“I was on assignment, taking photos of Christmas in Edgartown before the parade,” Times freelance photographer Lynn Christoffers wrote us on Monday morning. “I thought to take a few shots of the tables set up along Main Street. The hockey team caught my eye — the boys looked so cute with their matching purple hats and were diligently trying to make change to the steady stream of passersby who bought raffle tickets. I asked the mom in charge, Kim Averill, if I could take a photo of the boys selling, and she asked if I was with the newspaper, since a magical event just happened. She told me the story, almost in tears as she spoke.”
We got Kim Averill on the phone. She’s the mother of two of the youth hockey players, and retold the story.
“We were in front of Alchemy setting up before the parade,” she said. The parents and kids were selling raffle tickets to raise money to send two youth hockey ‘squirt’ teams to the Fire and Ice hockey tournament in Westfield over Martin Luther King weekend in January.

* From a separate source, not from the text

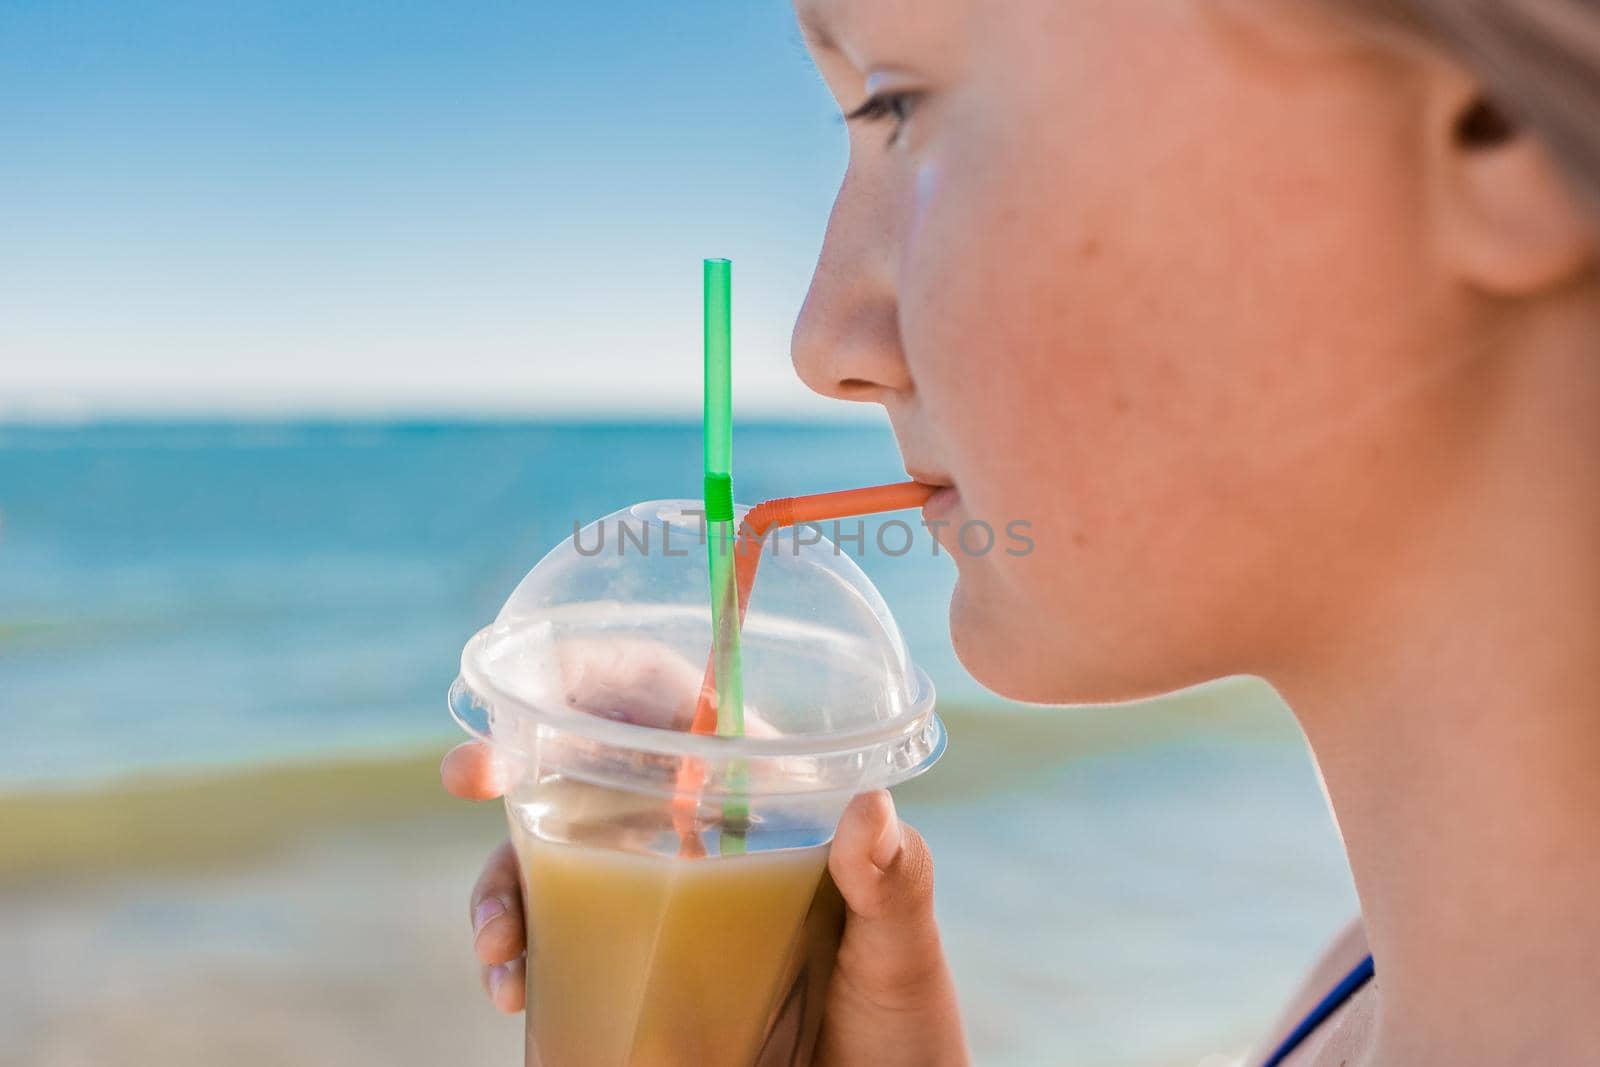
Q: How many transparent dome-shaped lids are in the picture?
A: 1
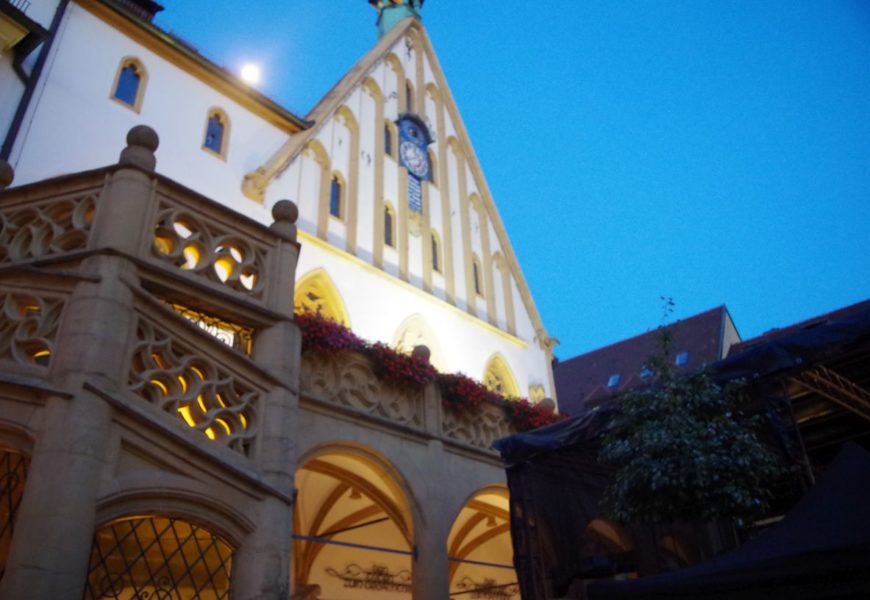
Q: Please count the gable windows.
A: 7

“A woman came over,” Kim continued, “and asked us what we were raising money for. We told her about the tournament.”
“How much do you need?” the woman asked Kim, who explained they needed $1,600 for two $800 entry fees.
“So, if you had the $1,600, you could go?” she asked, and Kim answered yes.

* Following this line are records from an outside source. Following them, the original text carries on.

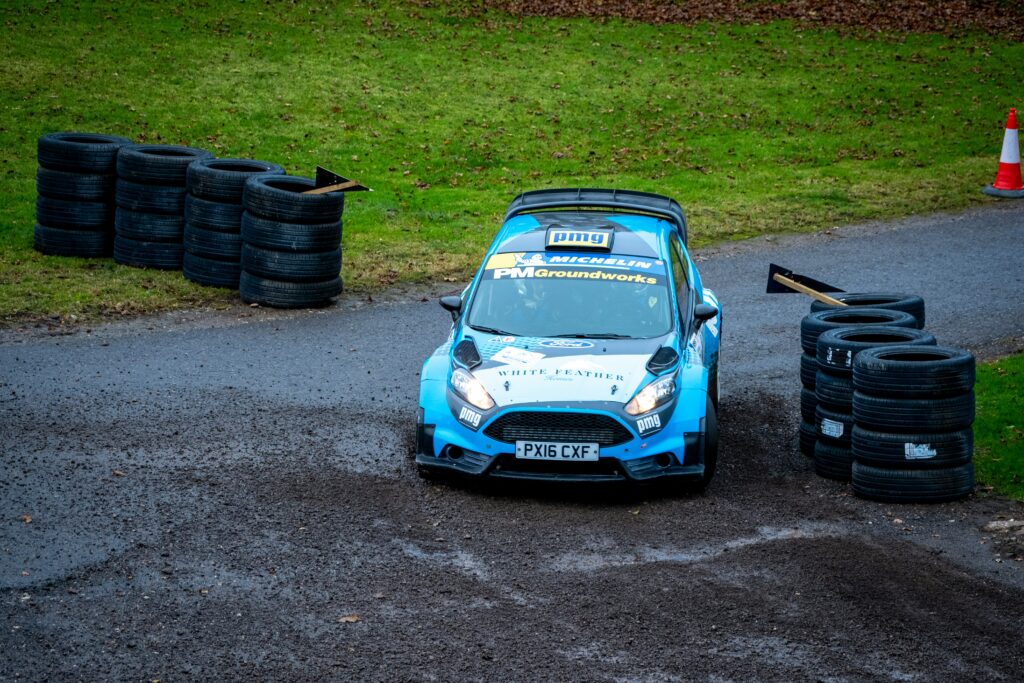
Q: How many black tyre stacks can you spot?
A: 8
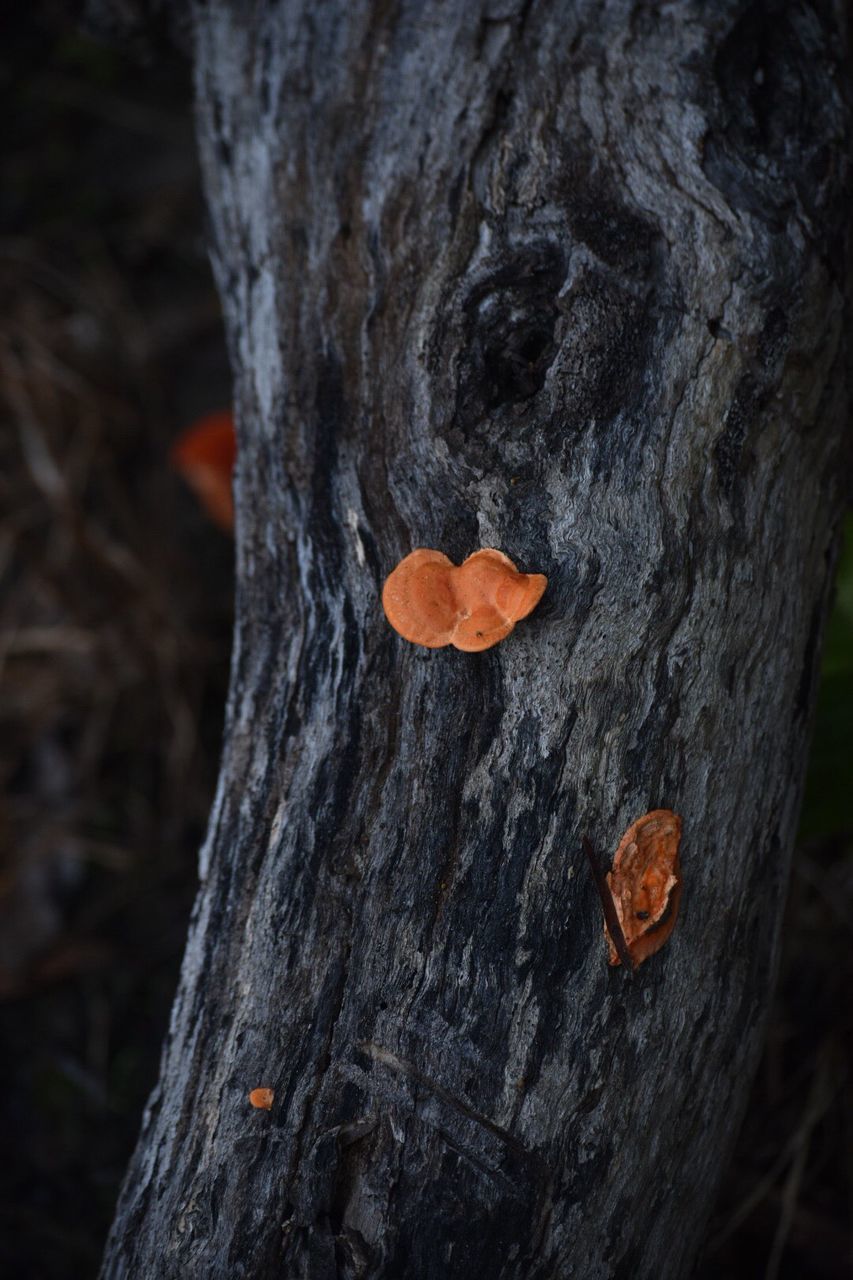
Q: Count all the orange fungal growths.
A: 4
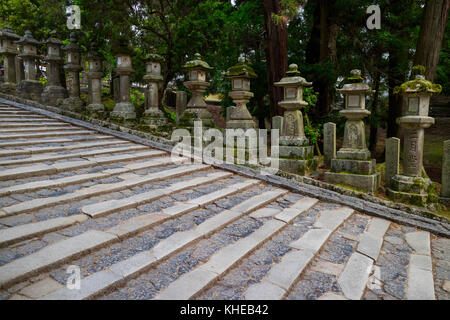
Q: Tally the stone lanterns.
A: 12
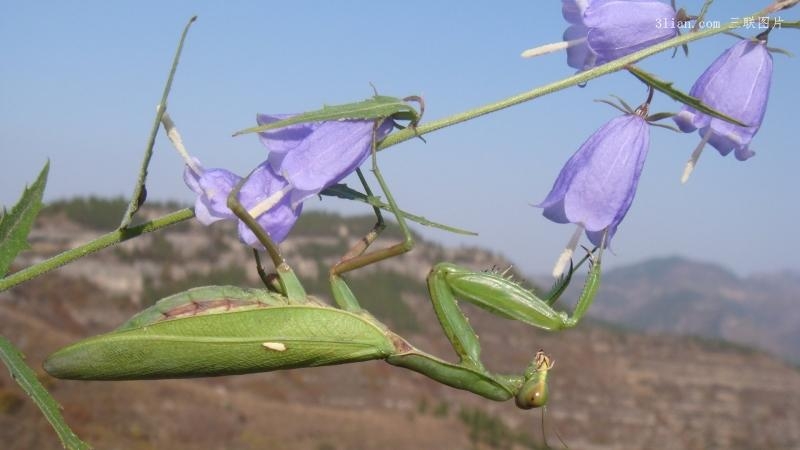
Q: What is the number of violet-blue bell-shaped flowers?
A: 6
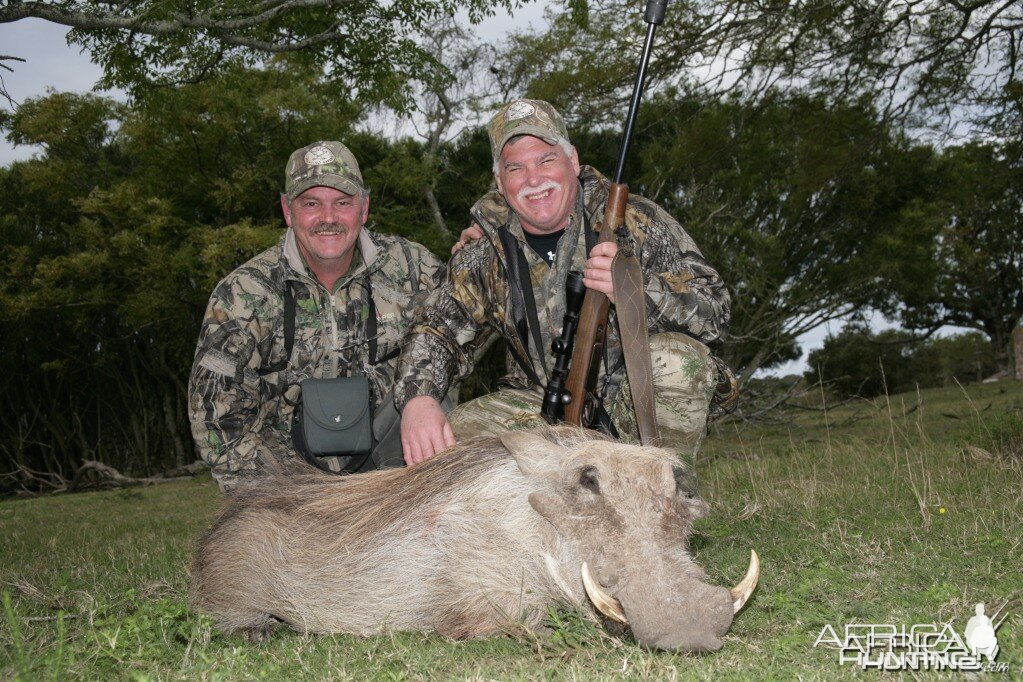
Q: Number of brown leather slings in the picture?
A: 1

“Can I write you a check?” she continued. Kim said of course, assuming the woman was about to buy some raffle tickets.
“I want them to go,” the woman said to Kim, as she handed her a check for the entire $1,600. “Hockey was a big thing in my son’s life.”
“Wow!” The boys said as they realized what had happened.

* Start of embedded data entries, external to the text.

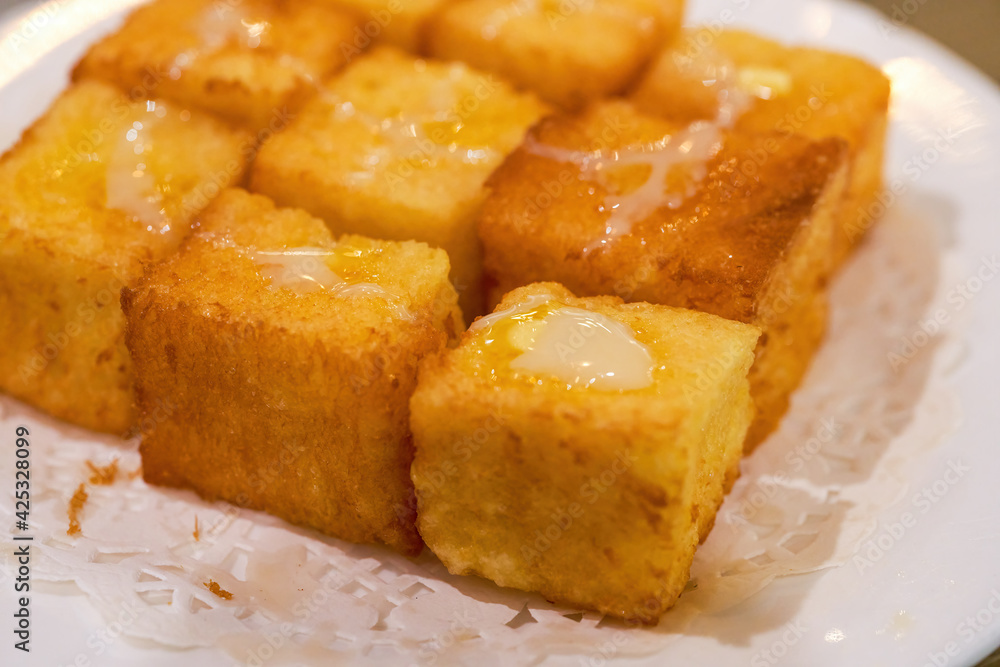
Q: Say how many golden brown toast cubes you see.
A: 9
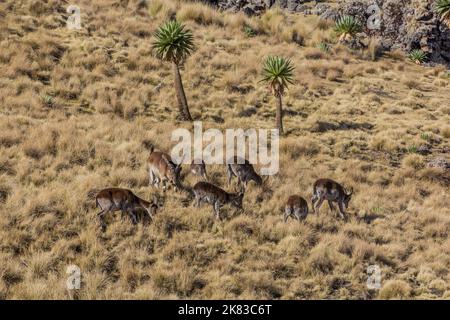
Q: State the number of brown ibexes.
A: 7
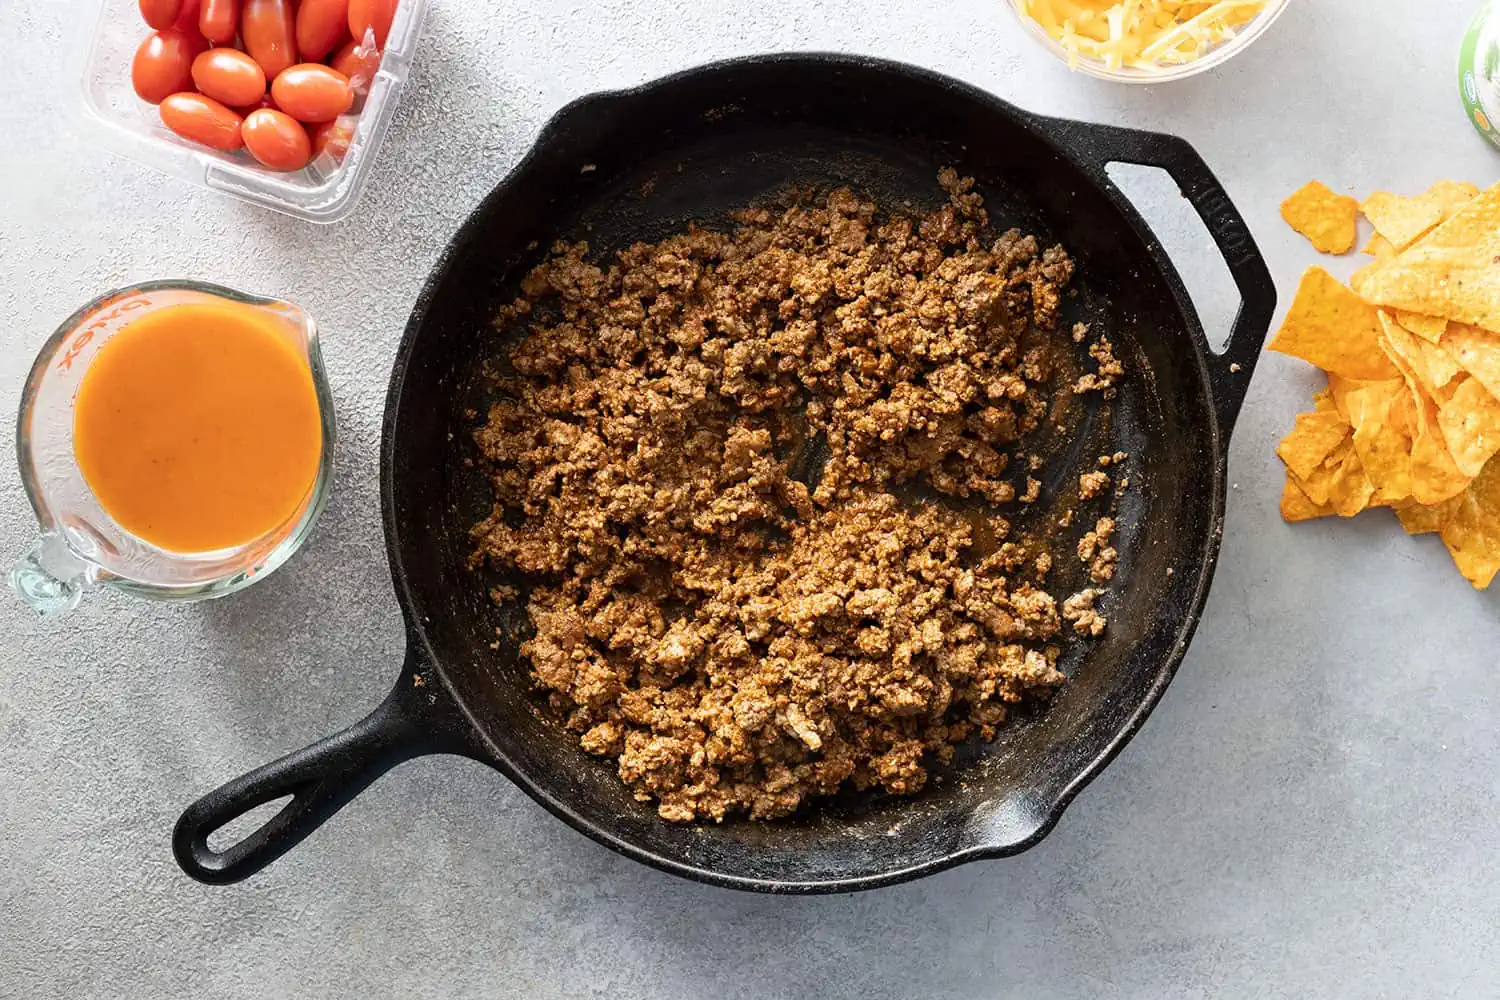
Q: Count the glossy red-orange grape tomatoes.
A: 12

“I found out,” Kim said, “that her son had passed away.”
Kim turned and saw that another mother working the booth, Lyra Paciello, had tears in her eyes.
The boys continued to sell their raffle tickets and raised enough money so that, along with the gift, some families who would not have been able to go are now able to. Traveling with the youth hockey teams is expensive for Island families, Kim said, given the boat travel and need to stay in hotel rooms for at least a night.
“If she’s reading this, I want her to know that one check affected 30 boys,” Kim said. “It’s incredible, what she did.”
The Good Deed Report is a feature intended to share random acts of kindness across the Island. If you know of any good deeds please share them with us by calling 508-693-6100 ext. 30 or emailing firstname.lastname@example.org.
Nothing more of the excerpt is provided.